▶ Instructions for the task:
For each line below that holds the word "many", make a copy.

▶ Source information:
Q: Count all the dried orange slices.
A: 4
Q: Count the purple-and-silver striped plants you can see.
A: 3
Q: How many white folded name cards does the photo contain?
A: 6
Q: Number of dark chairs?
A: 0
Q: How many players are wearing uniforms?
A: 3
...
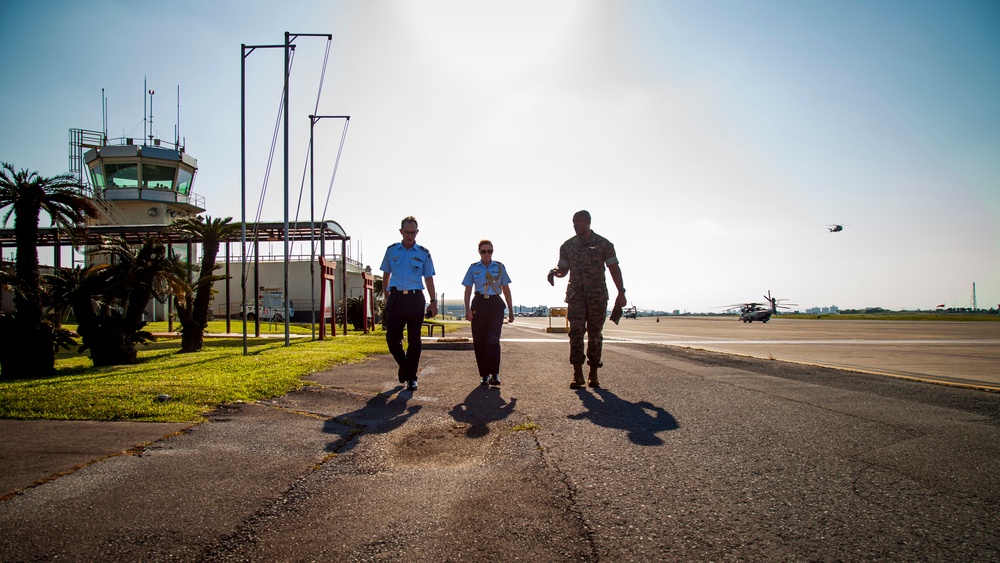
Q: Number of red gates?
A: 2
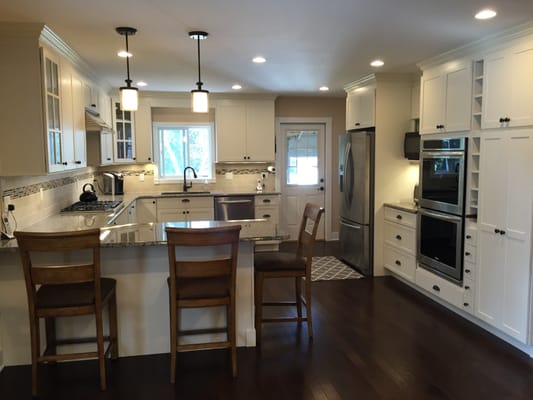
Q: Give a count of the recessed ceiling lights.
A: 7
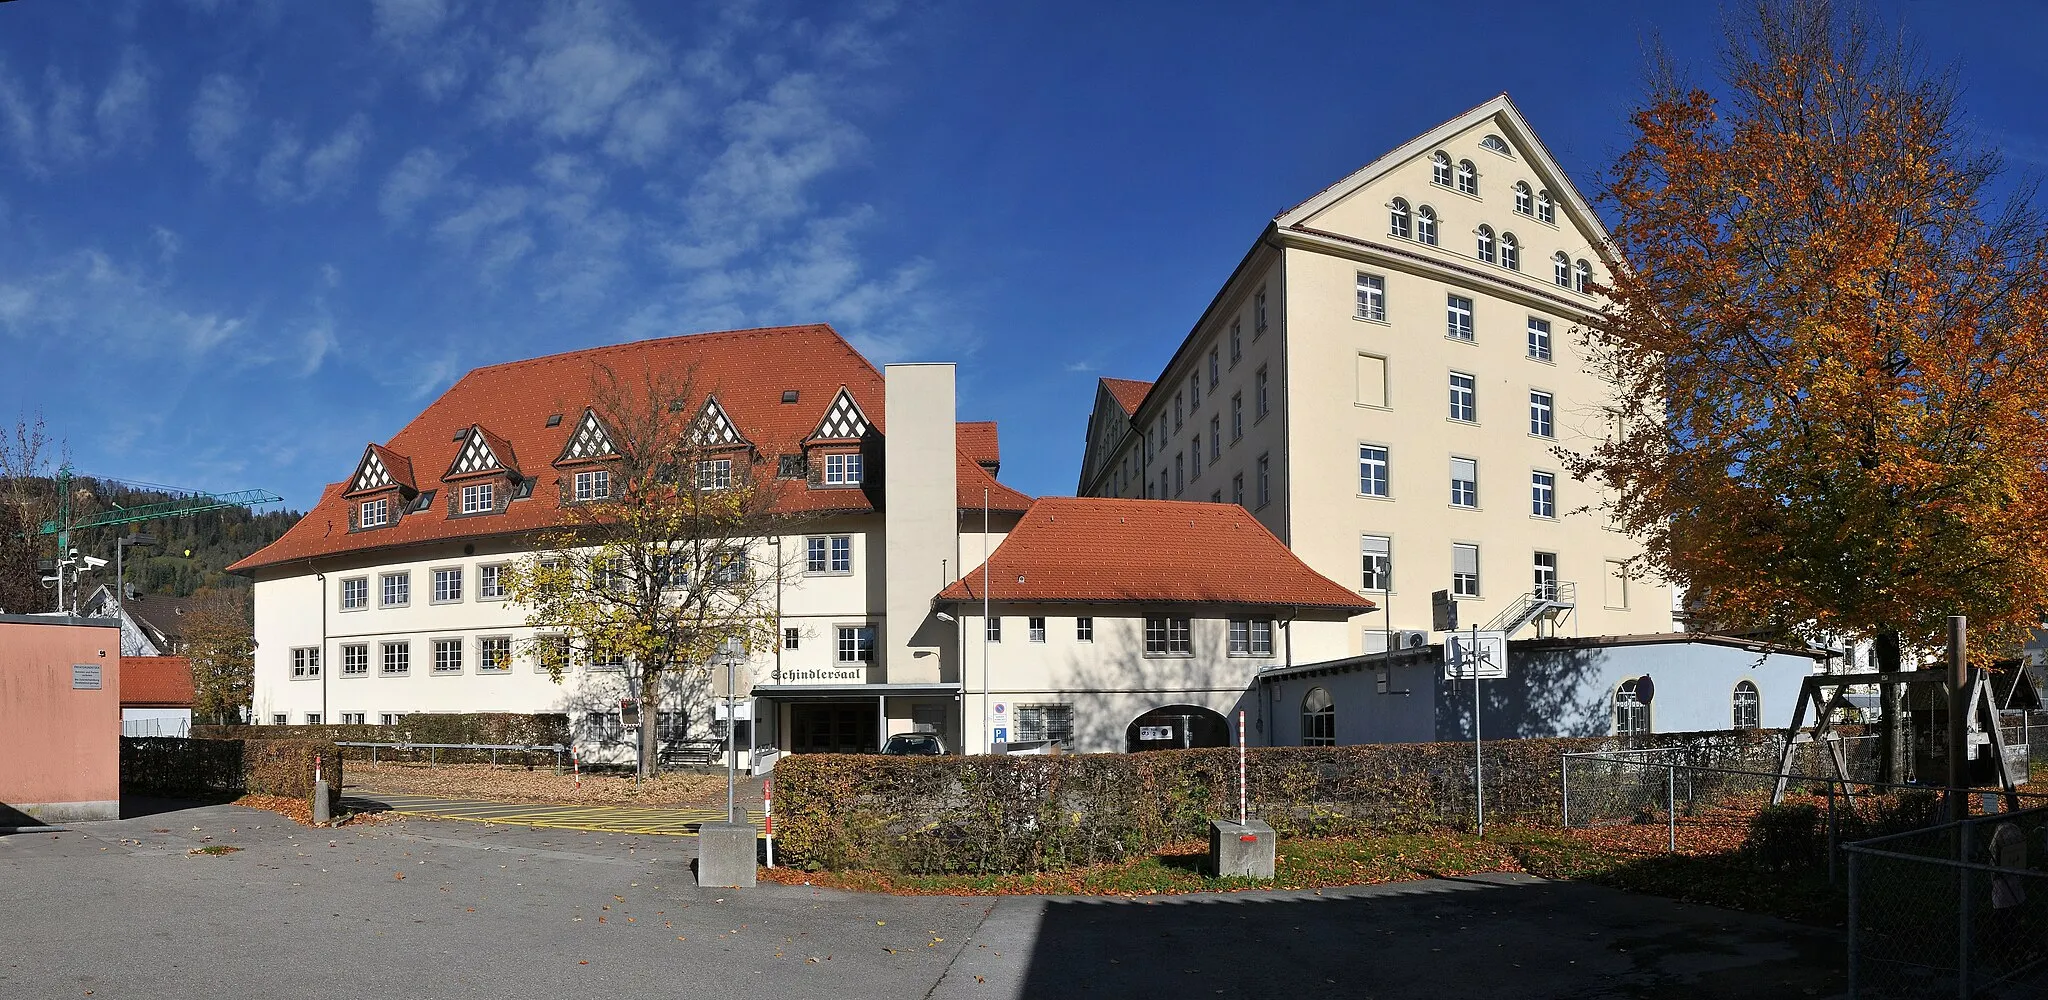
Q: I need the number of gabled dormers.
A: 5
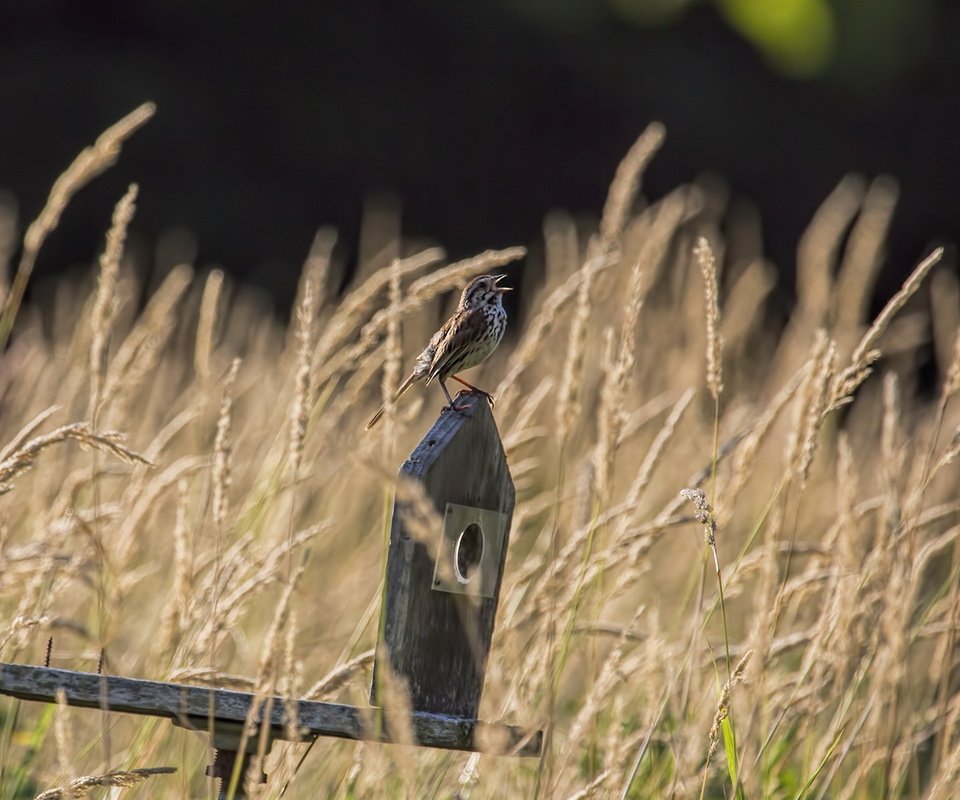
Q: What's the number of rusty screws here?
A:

▶ Result:
Q: How many white folded name cards does the photo contain?
Q: How many players are wearing uniforms?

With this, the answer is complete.